We investigate a property that extends the Danos-Regnier correctness criterion for linear logic proof-structures. The property applies to the correctness graphs of a proof-structure: it states that any such graph is acyclic and the number of its connected components is exactly one more than the number of nodes bottom or weakening. This is known to be necessary but not sufficient in multiplicative exponential linear logic to recover a sequent calculus proof from a proof-structure. We present a geometric condition on untyped proof-structures allowing us to turn this necessary property into a sufficient one: we can thus isolate fragments of linear logic for which this property is indeed a correctness criterion. In a suitable fragment of multiplicative linear logic with units, the criterion yields a characterization of the equivalence induced by permutations of rules in sequent calculus. In intuitionistic linear logic, the property is equivalent to the familiar requirement of having exactly one output conclusion, and it is sufficient for sequentialization in the axiom-free setting.

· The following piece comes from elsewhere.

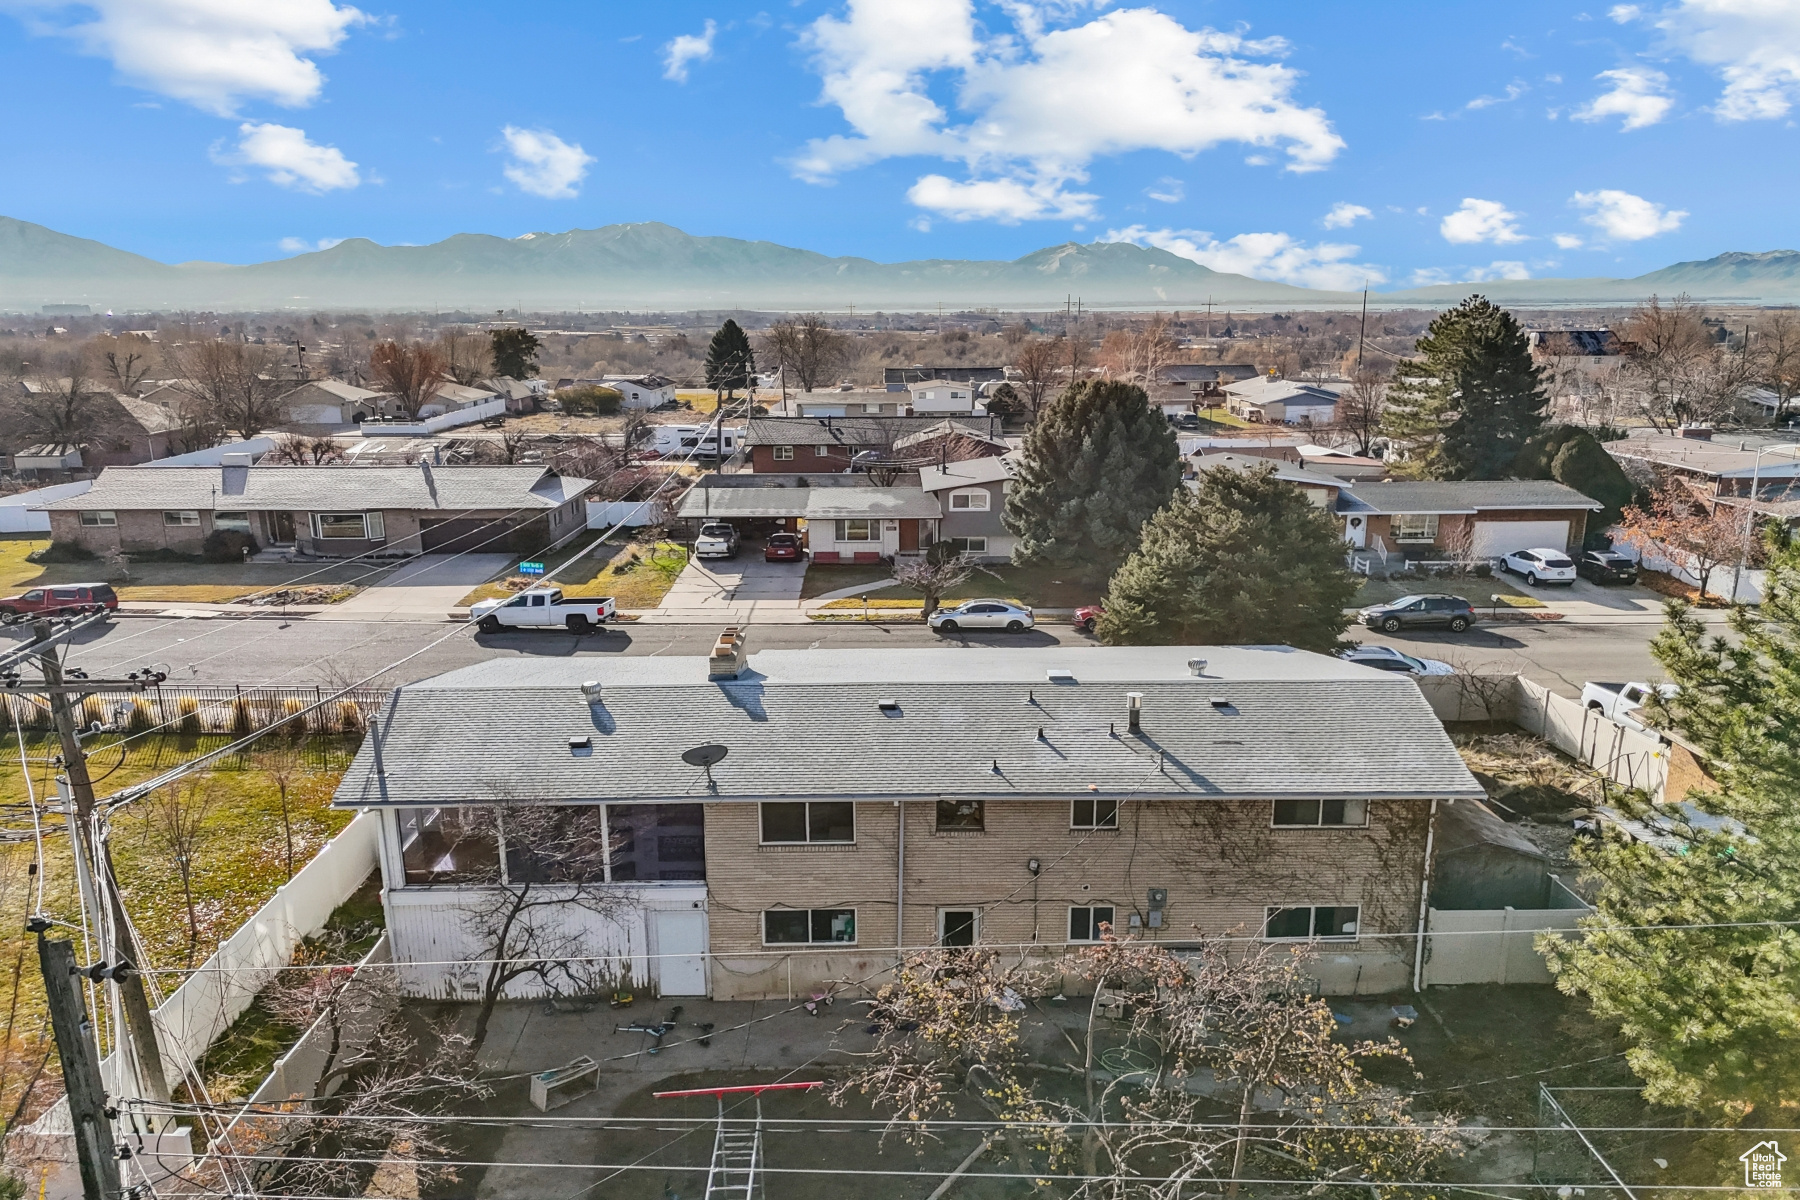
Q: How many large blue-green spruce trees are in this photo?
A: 2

翻译：本文研究了一种扩展Danos-Regnier线性逻辑证明结构正确性判定的性质。该性质适用于证明结构的正确性图：它断言任何此类图均为无环图，且其连通分量数恰好比底部节点或弱化节点数多一。众所周知，在乘性指数线性逻辑中，该性质是从证明结构恢复相继式演算证明的必要非充分条件。我们提出未类型化证明结构的几何条件，使得这一必要性质可转化为充分条件：由此可分离出该性质确实构成正确性判定的线性逻辑片段。在带单位的乘性线性逻辑的适当片段中，该判定准则可刻画相继式演算规则置换所诱导的等价关系。在直觉主义线性逻辑中，该性质等价于仅有一个输出结论的常见要求，且在无公理设定下足以实现序列化。